Jacinta parecía alegre, Dios sabría por qué... Inclinose sobre el lecho y empezó a hacerle mimos a su marido, como podría hacérselos a un niño de tres años.
—¡Ay, qué mañosito se me ha vuelto este nene!... Le voy a dar azotes... Toma, este por tu mamá, este por tu papá y este grande... por tu parienta...
—¡Rica! —Si no me quieres nada. —Anda, zalamera... quien no me quiere nada eres tú.

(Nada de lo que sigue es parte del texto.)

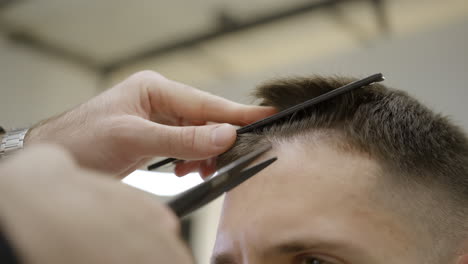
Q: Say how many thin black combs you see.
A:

—Nada en gracia de Dios. —¿Cuánto me quieres?
—Tanto así. —Es poco. —Pues como de aquí a la Cibeles... no al Cielo... ¿Estás satisfecho?
—Chí.
Jacinta se puso seria. «Arréglame esta almohada».
—¿Así? —No, más alta. —¿Estás bien? —No, más bajita... Magnífico. Ahora, ráscame aquí, en la paletilla.
—¿Aquí? —Más abajito... más arribita... ahí... fuerte... ¡Ay, niña de mi vida, eres la gloria eterna!... ¡Qué dicha la mía en poseerte!...
«Cuando estás malo es cuando me dices esas cosas... Ya me las pagarás todas juntas».